## Your assignment
Every line of the data below is to be given again as it appears, with the images removed.

══ Stored data ══

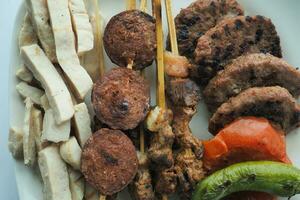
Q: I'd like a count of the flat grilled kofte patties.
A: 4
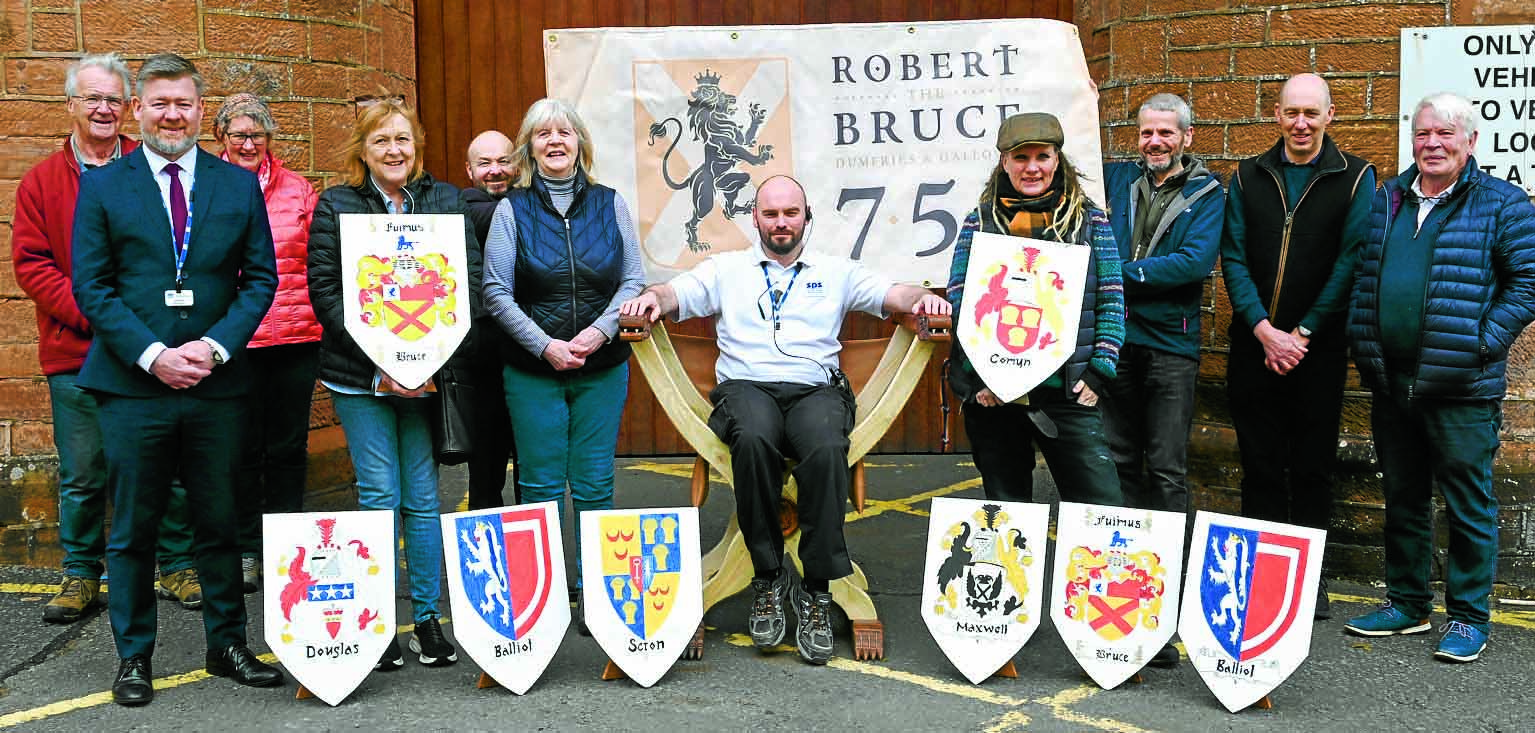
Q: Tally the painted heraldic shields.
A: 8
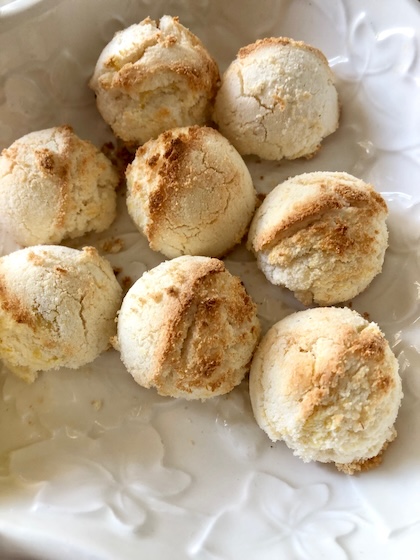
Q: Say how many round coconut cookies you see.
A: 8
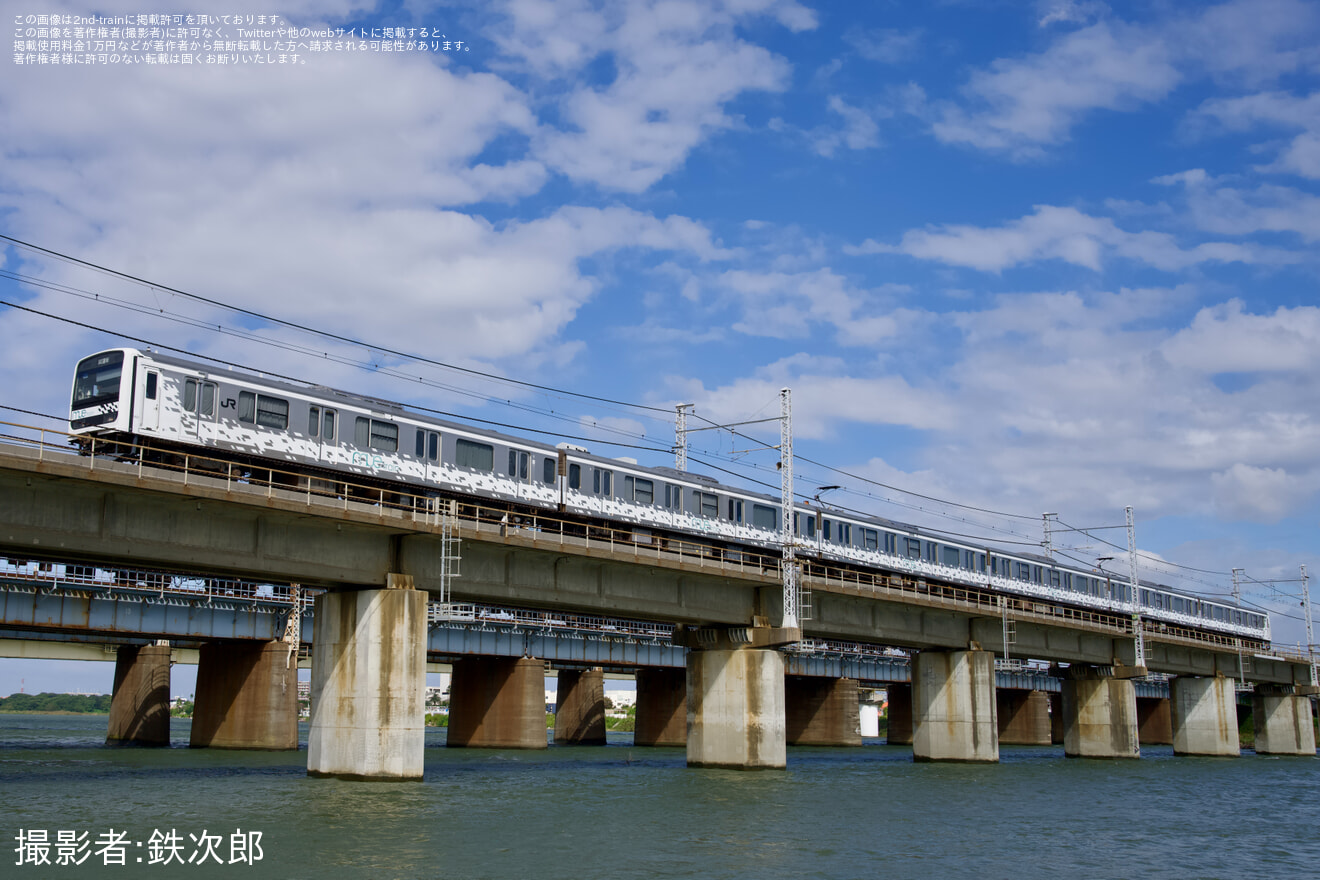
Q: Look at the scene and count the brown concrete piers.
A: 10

═══

## Result below
Q: I'd like a count of the flat grilled kofte patties.
A: 4
Q: Tally the painted heraldic shields.
A: 8
Q: Say how many round coconut cookies you see.
A: 8
Q: Look at the scene and count the brown concrete piers.
A: 10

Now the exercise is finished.